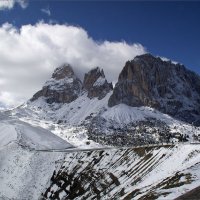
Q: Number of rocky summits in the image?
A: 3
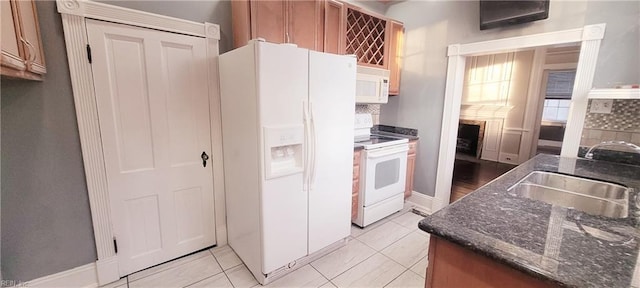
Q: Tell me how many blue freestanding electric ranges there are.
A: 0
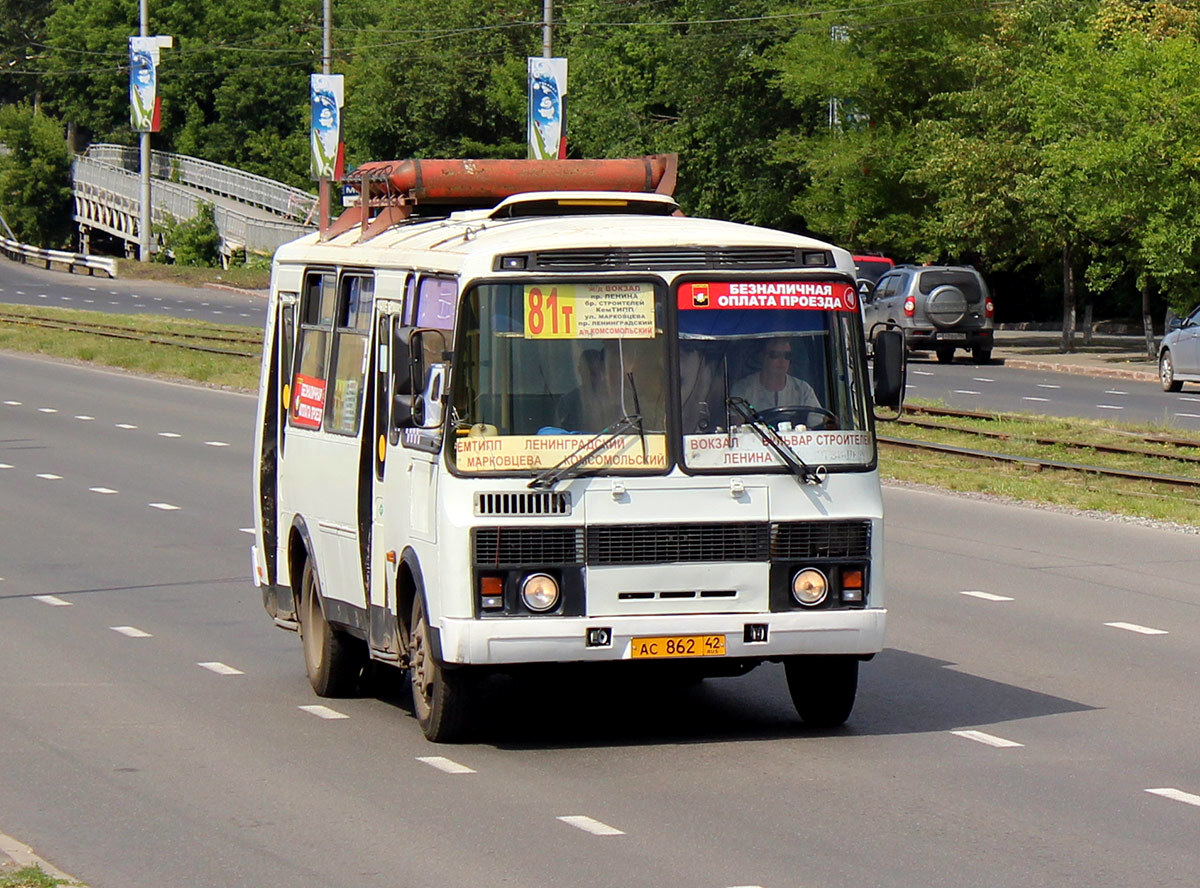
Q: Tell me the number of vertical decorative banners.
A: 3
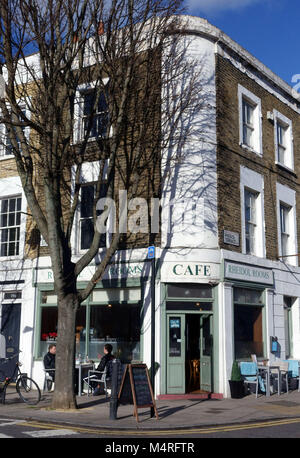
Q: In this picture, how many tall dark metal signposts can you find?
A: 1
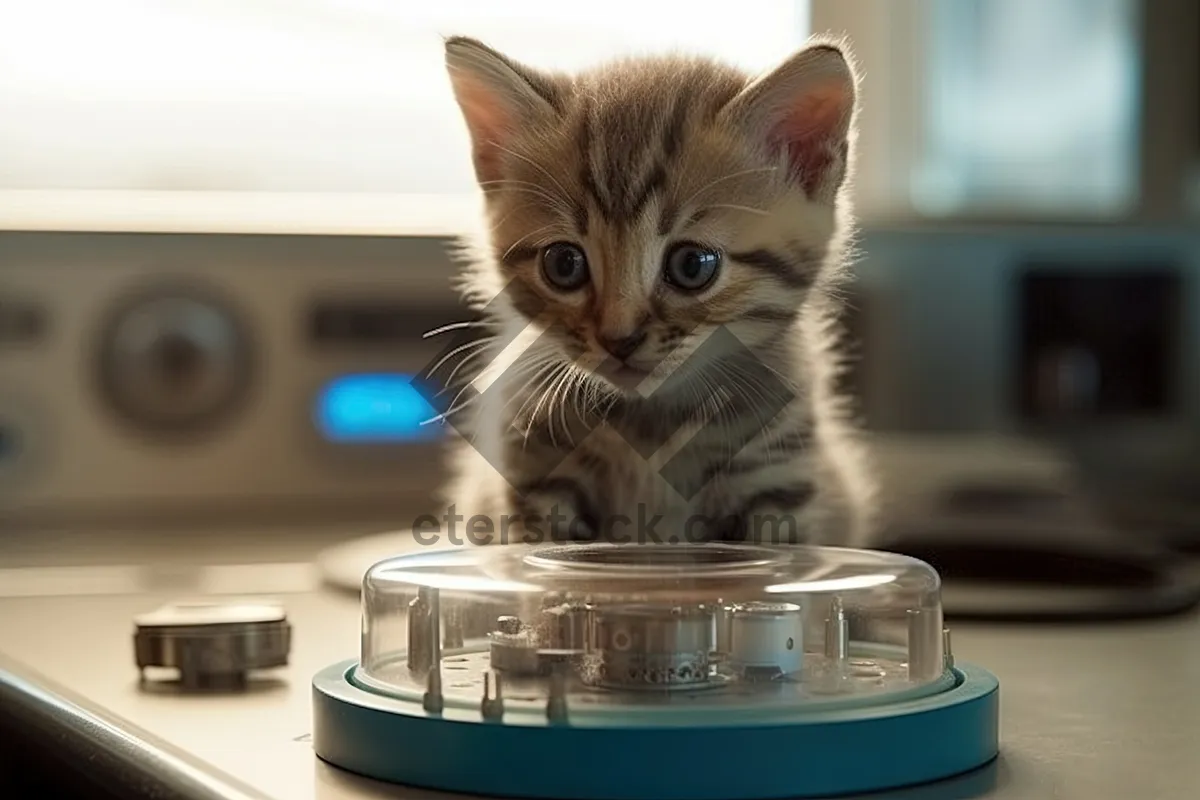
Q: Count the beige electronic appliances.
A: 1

+ + + +

Return the whole listing word for word. Pictures stay out of it.

• Exercise response
Q: Number of rocky summits in the image?
A: 3
Q: Tell me how many blue freestanding electric ranges there are.
A: 0
Q: Tell me the number of vertical decorative banners.
A: 3
Q: In this picture, how many tall dark metal signposts can you find?
A: 1
Q: Count the beige electronic appliances.
A: 1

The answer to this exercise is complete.